Much of the stock ended up in the hands of commodity producer Midwest Grain Products Ingredients in 2011. They conducted a top-to-bottom inventory and sold barrels off piecemeal, some to major producers looking to boost their own stock, and some to smaller contract bottlers hoping to score a few dozen barrels. Much of the latter made its way into the market under labels like Templeton, High West and Old Scout.

That clearance sale wound down, and by last year, the surplus dried up. And thus, the golden age drew to a close. One group who understands this well is independent bottlers, like Kentucky Bourbon Distillers and Luxco. Their business model is built on buying bulk whiskey, then blending it or aging it further before bottling it as their own. They’ve suddenly found themselves going over Niagara Falls without a barrel.

Within the past five years, independent bottlers could pick up excellent whiskey aged three or four years for about $400 a barrel. At an American Distilling Institute workshop last April, a speaker suggested that today a similar barrel would cost about $1,200. Hands immediately shot up. “If we could get it at that price, we’d buy it all day long,” said one exasperated bottler. Others told of paying upwards of $2,000 for a single barrel.

Distillers are sensibly responding to demand by expanding production capacity. Diageo recently announced it would spend $115 million building a new distillery in Kentucky capable of producing 750,000 cases a year, plus six rickhouses for aging. Sazerac is putting $71 million into expansions at three distilleries. And Brown-Forman has announced it will spend $35 million to increase capacity at its Woodford Reserve distillery. And then there are the dozens of craft distilleries cropping up each year, many laying down whiskey for the future.

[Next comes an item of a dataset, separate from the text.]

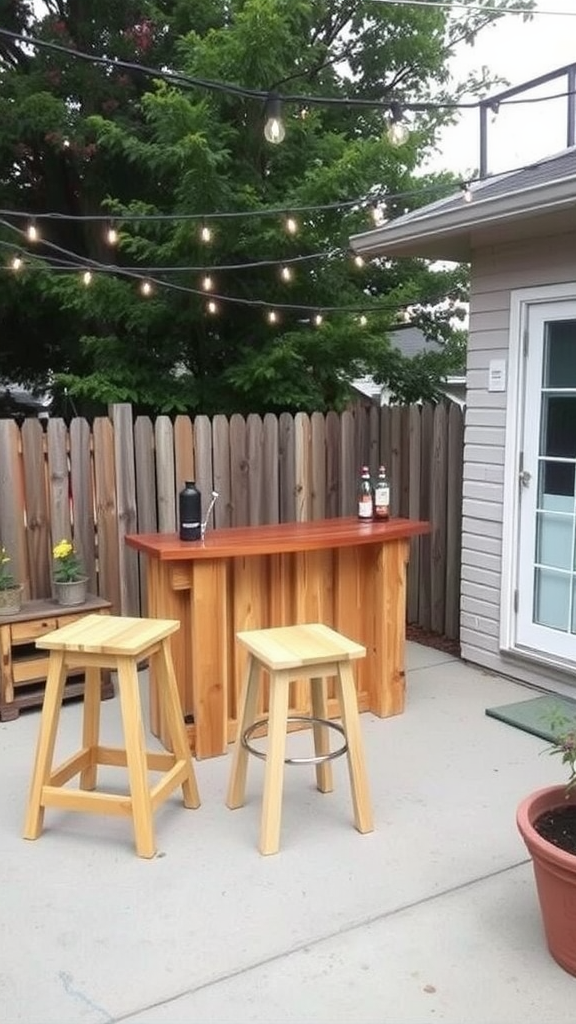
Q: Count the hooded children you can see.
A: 0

Given aging times, these expansions won’t solve immediate problems; Diageo’s new distillery won’t be completed until 2018, and even then another three to five years of aging will be needed before the new whiskey gets to market.

How all of this will affect quality remains to be seen, but one might reasonably guess that if demand continues to outstrip supply, then distillers scrambling to meet demand for lower-priced whiskey will raid barrels earlier, further limiting the juice that would supply longer-aged boutique brands. In mid-range ryes and bourbons, we may see more straight whiskey with age statements on them (if it’s aged more than four years, it doesn’t require an age, but if it’s less than that it does).

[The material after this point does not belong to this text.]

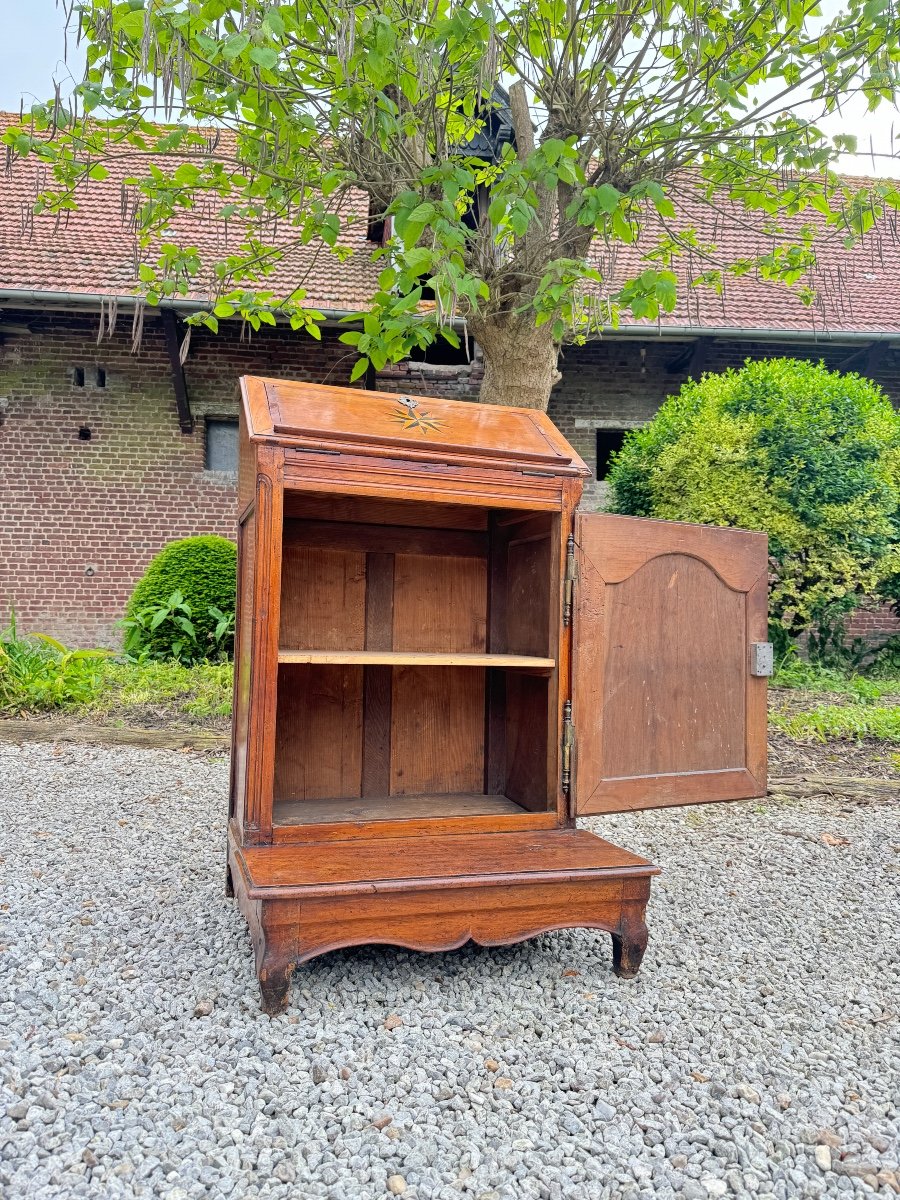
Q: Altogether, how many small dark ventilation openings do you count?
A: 3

My own hope is the demand for mass-market whiskeys and resultant short-term shortages of high-end spirits will leave an opening for young, talented craft distillers. Many have been patiently aging their whiskey, and they may find healthy consumer demand for high-quality product when it’s ready.

Of course, with all of the rapid expansion, the question of whether or not we’ll face a glut of inexpensive, high-quality whiskey in five years is a salient one. Should we just sit tight?

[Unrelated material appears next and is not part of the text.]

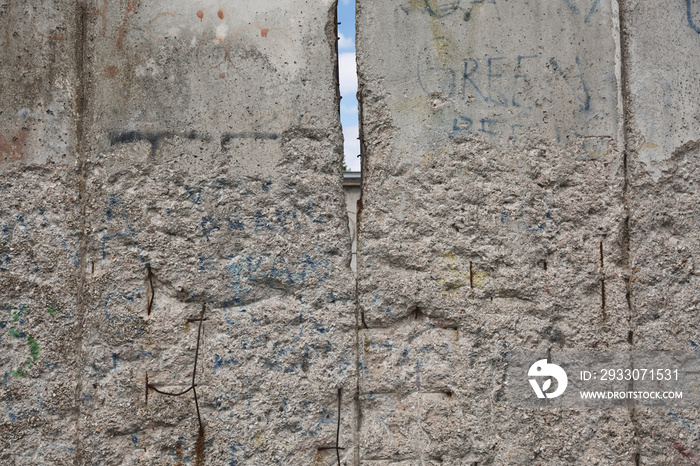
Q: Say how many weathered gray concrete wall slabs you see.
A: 4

“There won’t be a glut,” Fred Noe insists in a discussion about rye. The Asian and European market want all the American rye we can send, he explains, and the spigot right now is open enough to allow only a slow drip. He expects the foreign markets will easily sponge up any surplus if the spigot opens further.

Anyway, according to industry sources quoted in USA Today, the demand for whiskey is still outpacing production expansion by a ratio of about 2 to 1, leaving a yawning gap into the future.

And other hazards loom. “They legalize marijuana, and nobody is drinking bourbon anymore,” Julian Proctor Van Winkle was quoted saying in Louisville Magazine. Which means more for us, and an opportunity for a new golden age. Not to mention a potential new bumper sticker: “Save whiskey. Legalize pot.”